Further, the data shows 263,648 new cars were reported as sold in the first three months of 2021 – up 13 per cent compared to the same period last year – however this is 4.2 per cent below the pre-pandemic five-year average of 280,500.
“We need to look at the longer term trends because 2020 was effectively a write-off, so right now everything is going to look good against last year,” said James Voortman, the CEO of the Australian Automotive Dealers Association (AADA) which represents 3200 showrooms nationally.
Mr Voortman said while the AADA was cautiously optimistic about the sales recovery “many cars reported as sold in March were in fact orders placed months ago, and were simply delivered in March when they arrived”.
The car industry is grappling with severe stock shortages due to major disruptions to parts supply, in particular computer chips. Most modern petrol or diesel cars have between 50 and 250 semiconductors (pictured below) while advanced electric vehicles can have up to 3500 of the devices.
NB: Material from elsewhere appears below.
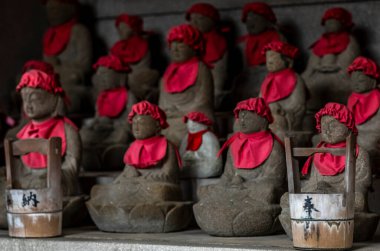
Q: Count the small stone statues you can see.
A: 15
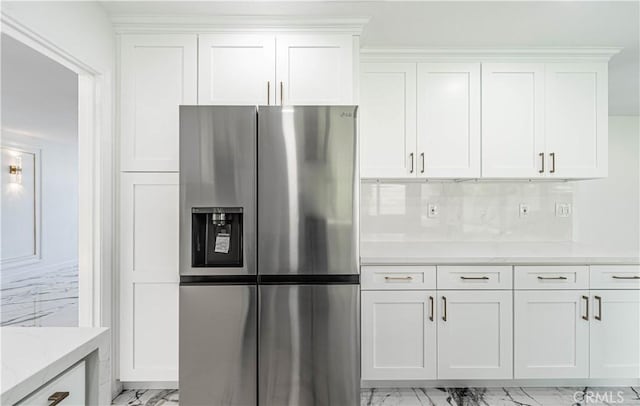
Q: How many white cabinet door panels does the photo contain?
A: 12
“We share the frustrations of our customers about the delays of weeks and in some cases months (to take delivery of a new car), but unfortunately there is little we can do about it,” said Mr Voortman.
“Our advice is for people to get in the queue and place an order,” he said. “The longer they delay, the longer it will be to take delivery of a new car.”
Mr Voortman said the AADA is asking dealers “to be as open as possible with customers and give them updates on arrival timing”.
“Unfortunately, car manufacturers are often advising us of further delays – after promising an earlier delivery date – and that is also frustrating because we are the ones who need to convey that message to consumers,” he said.
Despite the dramas, all Top 10 brands posted sales gains in March 2021, according to official figures released today by the Federal Chamber of Automotive Industries.
There were sales increases in every state and territory except the ACT. However the slowdown was skewed because of an uncharacteristic increase in deliveries in the nation’s capital in March last year due to a spike in insurance payouts and new-car replacements as a result of severe storm damage.
Market leader Toyota maintained its dominance – as the Toyota HiLux set a new March record as it continued to top the sales charts – with its vast model range demonstrating that buyers gravitate to brands they trust in times of crisis.
The Toyota HiLux (5319) and Ford Ranger (3983) filled the top two positions while rival utes the Mitsubishi Triton (2492) and Isuzu D-Max (1994) also were in the Top 10, finishing seventh and ninth respectively.
Toyota reported 21,319 new cars as sold in March 2021, an increase of 21.2 per cent. The Toyota tally was almost double that of its nearest rival Mazda (10,785, up 58.2 per cent) and ahead of third-placed Hyundai (6852, up 29.1 per cent).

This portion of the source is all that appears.